*Your assignment*: Check each line of the entries below for the word "white", and copy the lines that have it.

Counting comprehension data
━━━━

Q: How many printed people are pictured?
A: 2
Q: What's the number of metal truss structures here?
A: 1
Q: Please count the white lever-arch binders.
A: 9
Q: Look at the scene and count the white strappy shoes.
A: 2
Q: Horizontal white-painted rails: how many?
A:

━━━━

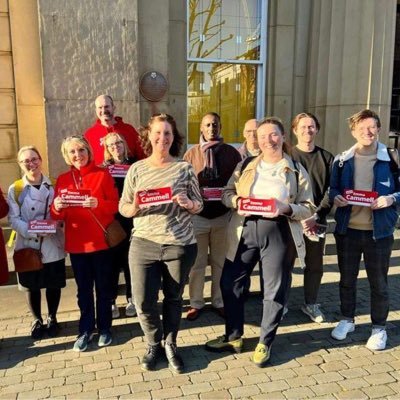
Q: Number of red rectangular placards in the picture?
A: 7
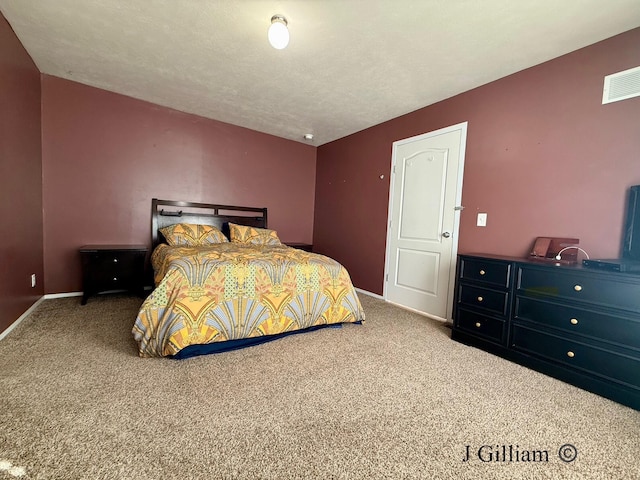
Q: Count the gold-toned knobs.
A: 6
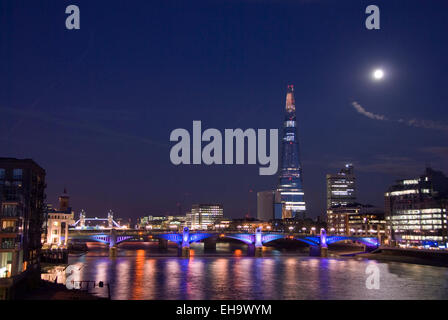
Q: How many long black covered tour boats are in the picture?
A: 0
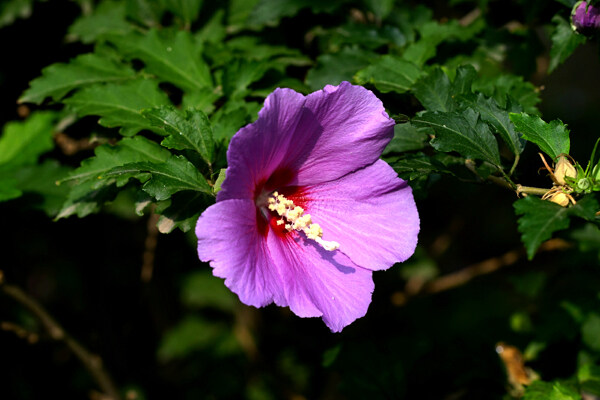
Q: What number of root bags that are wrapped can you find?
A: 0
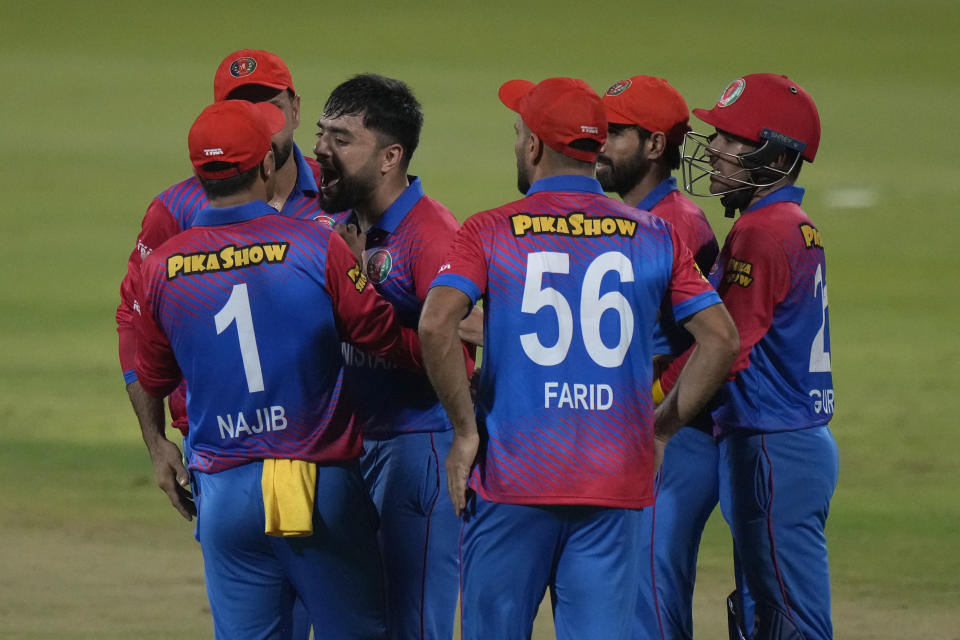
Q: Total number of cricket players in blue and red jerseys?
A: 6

━━━━

*Expected answer*:
Q: Please count the white lever-arch binders.
Q: Look at the scene and count the white strappy shoes.
Q: Horizontal white-painted rails: how many?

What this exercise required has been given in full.